→ **EXTRACTED INFORMATION**

"""

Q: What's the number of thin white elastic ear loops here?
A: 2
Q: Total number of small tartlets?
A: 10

"""
"""

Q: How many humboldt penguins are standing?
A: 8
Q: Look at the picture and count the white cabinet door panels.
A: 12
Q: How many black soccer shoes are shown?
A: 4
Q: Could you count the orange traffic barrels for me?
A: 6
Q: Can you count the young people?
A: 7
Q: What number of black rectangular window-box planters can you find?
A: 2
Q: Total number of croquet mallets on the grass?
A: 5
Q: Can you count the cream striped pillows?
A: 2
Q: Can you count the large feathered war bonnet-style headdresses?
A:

"""
"""

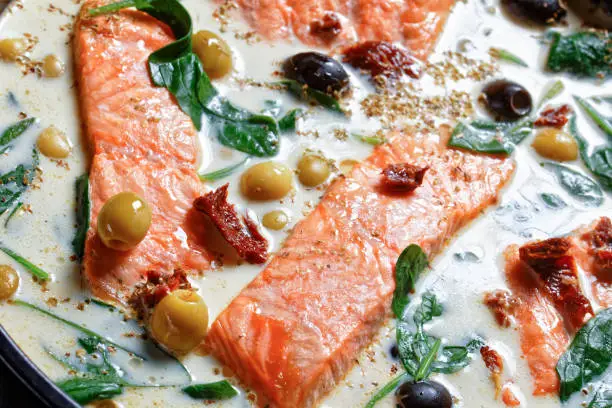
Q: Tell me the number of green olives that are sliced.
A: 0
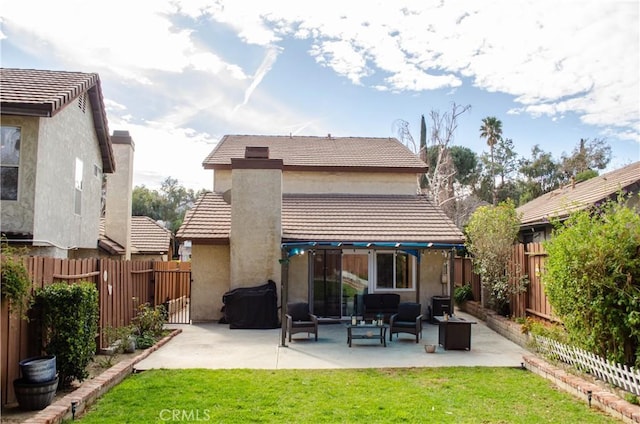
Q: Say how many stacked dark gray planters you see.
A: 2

"""

Using the records given above, list every line that includes the word "many".

→ **SOLUTION FOR THIS EXERCISE**
Q: How many humboldt penguins are standing?
Q: How many black soccer shoes are shown?
Q: Say how many stacked dark gray planters you see.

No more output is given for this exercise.